The next morning we awoke to an empty bed and were all panicked. After searching for a few hours I found him at school wandering the halls. When I approached him, he tried to run away from me. I was forced to tackle him to the ground. School security quickly got involved as this happened on school campus. They took my brother to the hospital and I was left to explain the whole incident to school officials. Meanwhile, the doctor at the hospital diagnosed him with schizophrenia.

The stand still

This incident left everyone scared and unsure of what to do next. My parents and I were terrified of pushing my brother to do anything new after witnessing that disaster. We just wanted to keep him safe and at home. It would be years before we would try to change anything in fear that something still worse would happen. I felt hopeless and helpless. Instead of facing the problem head on, I tried to distract myself. I focused on my career and social life. I procrastinated a lot when it came to his life.

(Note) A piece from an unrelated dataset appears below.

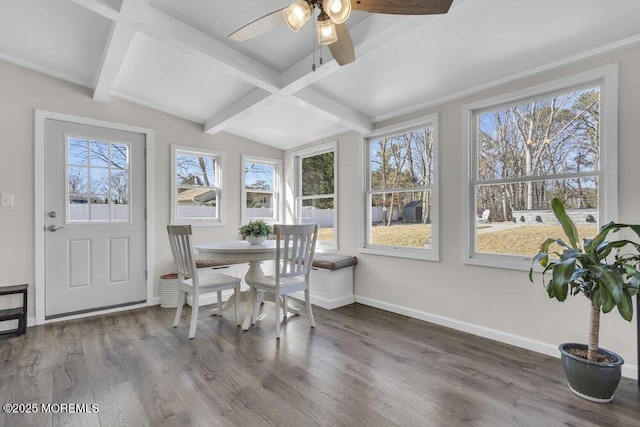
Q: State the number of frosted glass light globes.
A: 3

Every once in a while, a thought would pop into my head on what would happen to my brother when my parents pass away. It would paralyse me. Can I really put my life on hold to try and take care of him? I felt like a selfish brat for thinking that I didn’t want to spend the rest of my life taking care of every facet of my brother’s future. But no matter how I sliced it, I love my brother and I wanted to take care of him. We grew up together and played together. Even when arguing with my parents, he would be right there supporting me. Granted he didn’t know what exactly the argument was about, he just wanted to support me.

The Now

Which brings us to the now. What do I do? I couldn’t shake the feeling that my family and I are so alone in this. Yet the statistics clearly do not support that.

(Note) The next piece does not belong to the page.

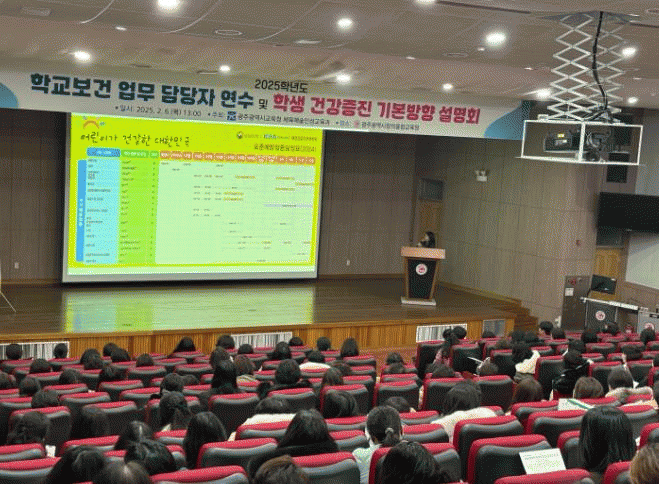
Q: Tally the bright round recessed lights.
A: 11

According to CMHA, (Canadian Mental Health Association) nearly 1 in 5 Canadian will experience a mental health problem or illness in any given year. This covers depression, schizophrenia, bi-polar disorder and so much more.

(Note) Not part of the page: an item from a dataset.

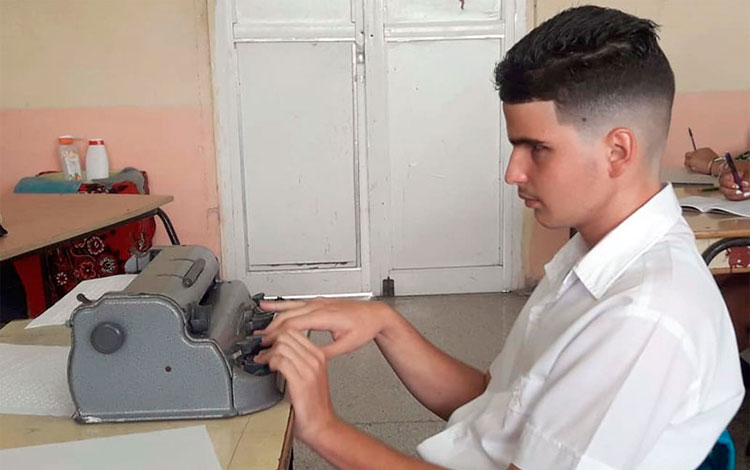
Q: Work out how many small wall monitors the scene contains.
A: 0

By age 40, about 50% of Canadian population will experience a mental health issue at some point in their life.

Schizophrenia alone impacts 1% of Canadians. At the time of the study Canada had 35 million people, meaning approximately 350,000 people are suffering from schizophrenia alone. This number does not include all the families and friends of those individual who are also affected by all this. How the hell do I feel so alone when there are so many of us?

A beacon

This is my big WHY for this blog. There are so many of us out there feeling alone, myself included. I started this blog as a way to reach out to other caregivers of individuals with mental and physical disabilities. There are so many resources out there but it is really difficult to find them. And even when you do, the wait times are anywhere from months to  years. There is so much we have all figured out for ourselves but all this information is in silos. By pooling our knowledge, we can figure out solutions to problems way bigger than any one of us can solve. And we won’t have to do it alone! I want to create a one stop shop where information can be gathered and stored. A safe space for families and caregivers to swap stories and share tips/hacks.  

This is where I am starting my journey to finding independence for my brother. I will document as much information as I can find. I don’t know where this will lead but this is a challenge that I want to face head on.